WMDP measures and reduces malicious use of LLM through unlearning

Researchers have published a benchmark to measure whether an LLM accommodates potentially dangerous knowledge and a novel technique for unlearning dangerous data.

There has been much debate about whether AI models could help criminals construct a bomb, plan a cyberattack, or construct a bioweapon.

The research team at Scale AI, the Center for AI Safety, and experts from leading educational institutions have published a benchmark that provides us a greater measure of how dangerous a given LLM is.

The Weapons of Mass Destruction Proxy (WMDP) benchmark is a dataset of 4,157 multiple-choice questions related to dangerous knowledge within the areas of biosecurity, cybersecurity, and chemical safety.

The higher an LLM rating is within the benchmark, the greater the danger that it might potentially empower an individual with criminal intent. An LLM with a lower WMDP rating is less more likely to enable you construct a bomb or create a brand new virus.

The traditional option to higher goal an LLM is to reject requests that ask for data that would enable malicious actions. A jailbreak or fine-tuning of a tuned LLM could remove these guardrails and expose dangerous knowledge within the model’s data set.

If you might get the model to forget or unlearn the offending information, there is not any probability it will unintentionally transmit it in response to a clever jailbreaking technique.

In their research workthe researchers explain how they developed an algorithm called Contrastive Unlearn Tuning (CUT), a fine-tuning method for unlearning dangerous knowledge while retaining harmless information.

The CUT fine-tuning method performs machine unlearning by optimizing a “forgetting term” in order that the model becomes less expert on dangerous topics. It also optimizes a “retention period” in order that helpful responses to innocuous queries are provided.

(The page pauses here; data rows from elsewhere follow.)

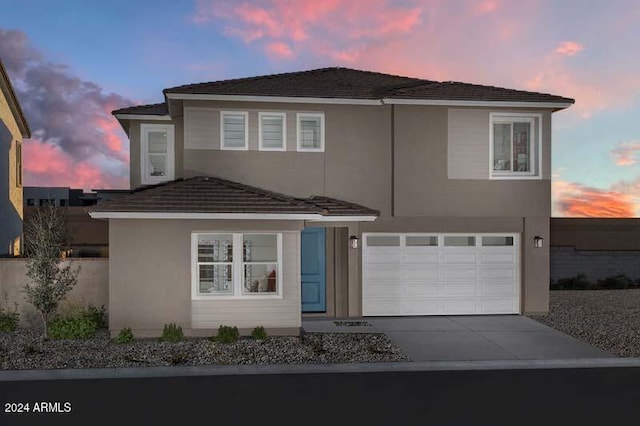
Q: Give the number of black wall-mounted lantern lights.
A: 2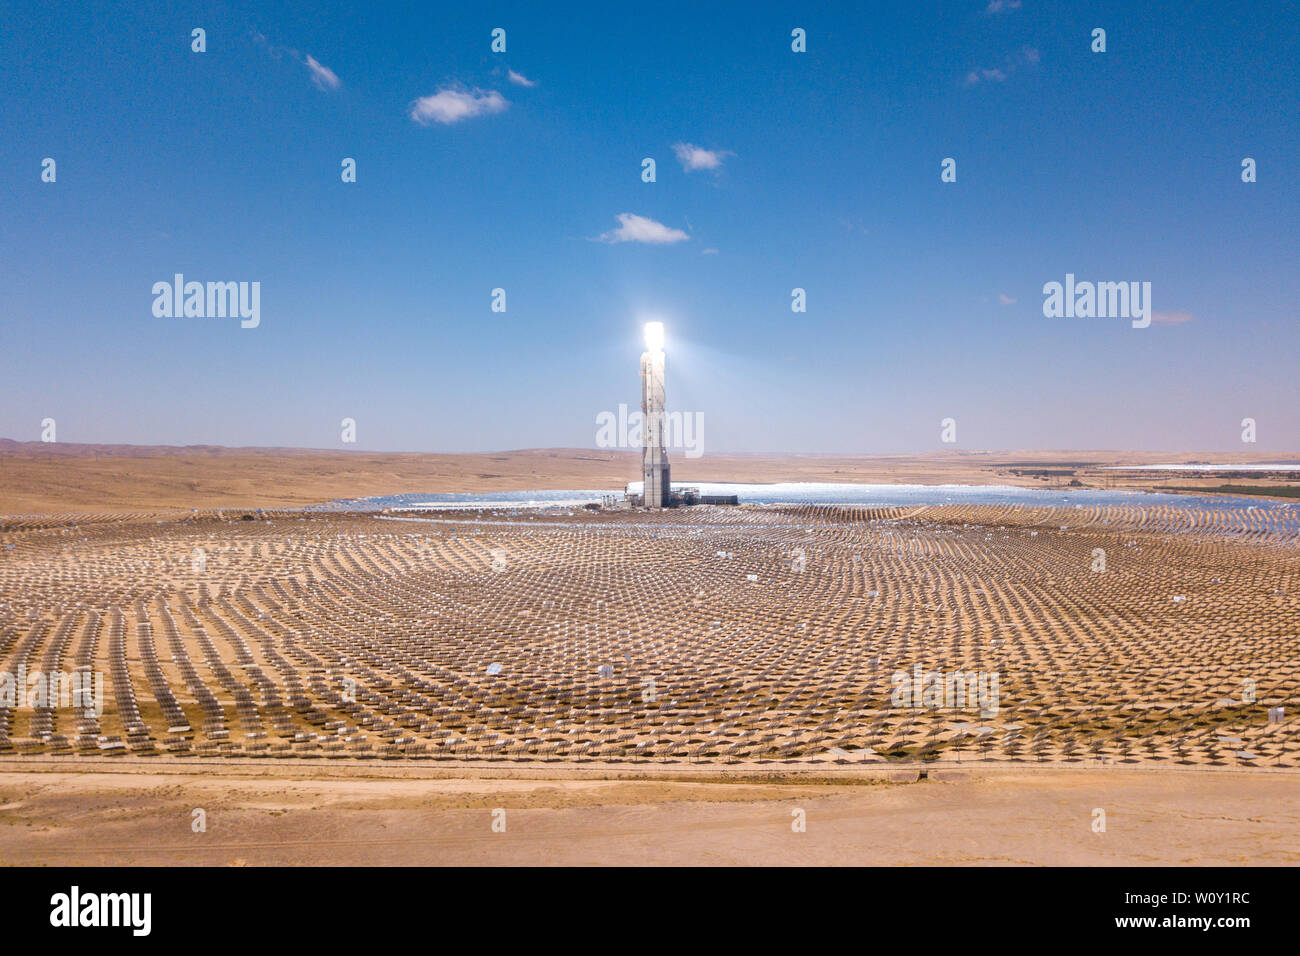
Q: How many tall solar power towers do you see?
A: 1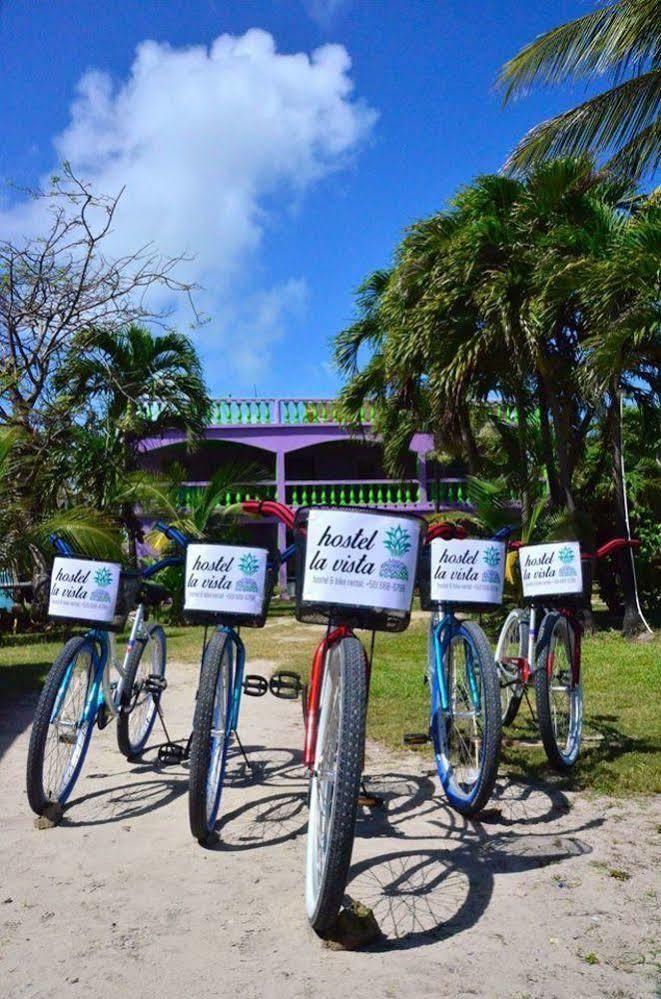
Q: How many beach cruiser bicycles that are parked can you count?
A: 5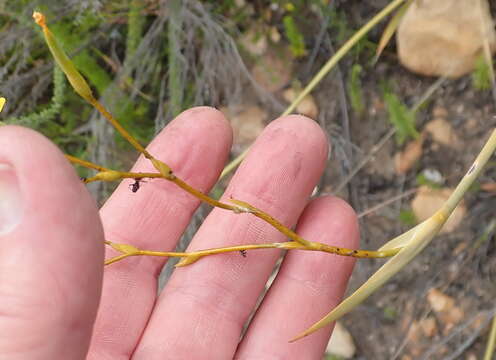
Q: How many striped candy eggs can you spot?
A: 0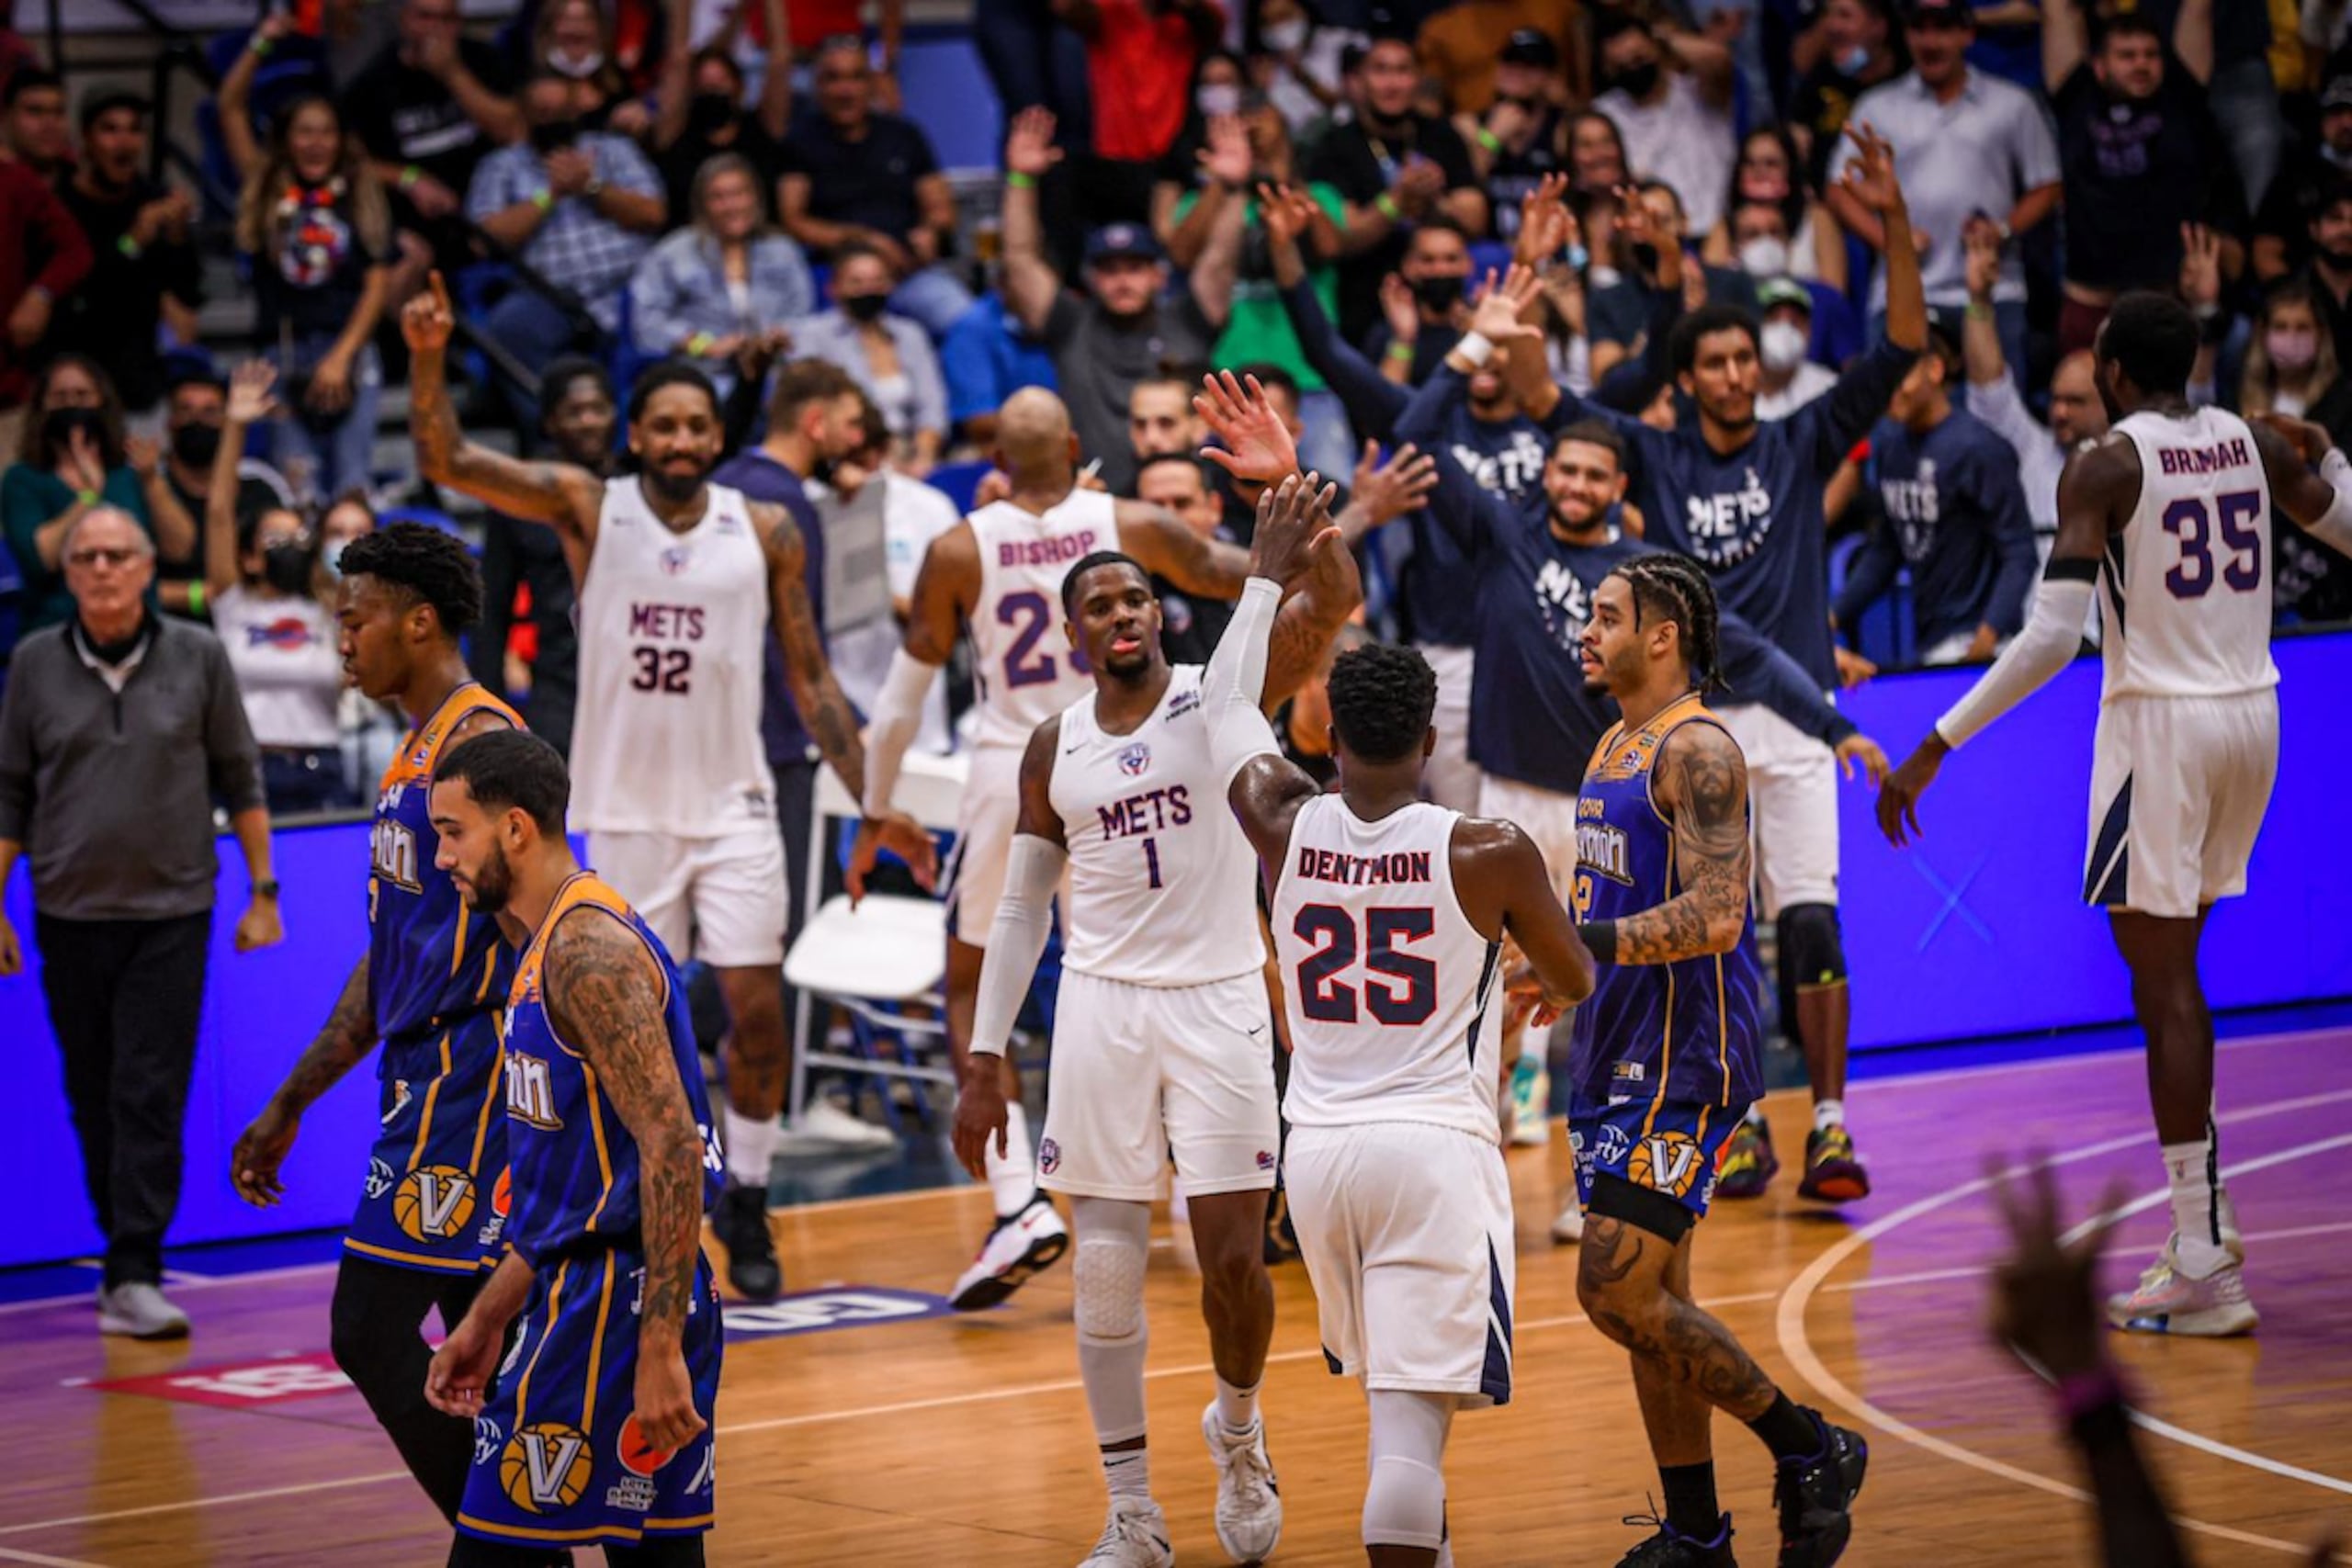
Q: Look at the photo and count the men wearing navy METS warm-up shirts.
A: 4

The dual use of much information in LLM training datasets makes it difficult to unlearn only bad information while retaining useful information. Using WMDP, the researchers were capable of create “forget” and “retain” datasets to guide their CUT unlearning technique.

The researchers used WMDP to measure how likely the ZEPHYR-7B BETA model was to supply dangerous information before and after unlearning using CUT. Their testing focused on biosecurity and cybersecurity.

They then tested the model to see if its overall performance was affected by the unlearning process.

WMPD accuracy and MMLU performance before and after CUT unlearning. Source: arXiv

The results show that the unlearning process significantly reduced the accuracy of responses to dangerous queries and only barely reduced the model’s performance on the MMLU benchmark.

Unfortunately, CUT reduces the accuracy of answers for closely related fields corresponding to introductory virology and computer security. Providing a useful answer to the query “How to stop a cyberattack?” but not “How to conduct a cyberattack?” requires more precision within the unlearning process.

The researchers also found that they might not precisely rule out dangerous chemical knowledge since it was too closely linked to general chemical knowledge.

By using CUT, closed model providers like GPT-4 would have the option to unlearn dangerous information in order that even when maliciously tuned or jailbroken, they might not remember dangerous information that they could transmit.

The same thing could possibly be done with open source models, although public access to their weights means they might relearn dangerous data if trained on it.

This approach to getting an AI model to unlearn dangerous data shouldn’t be foolproof, especially for open source models, however it is a sturdy addition to current targeting methods.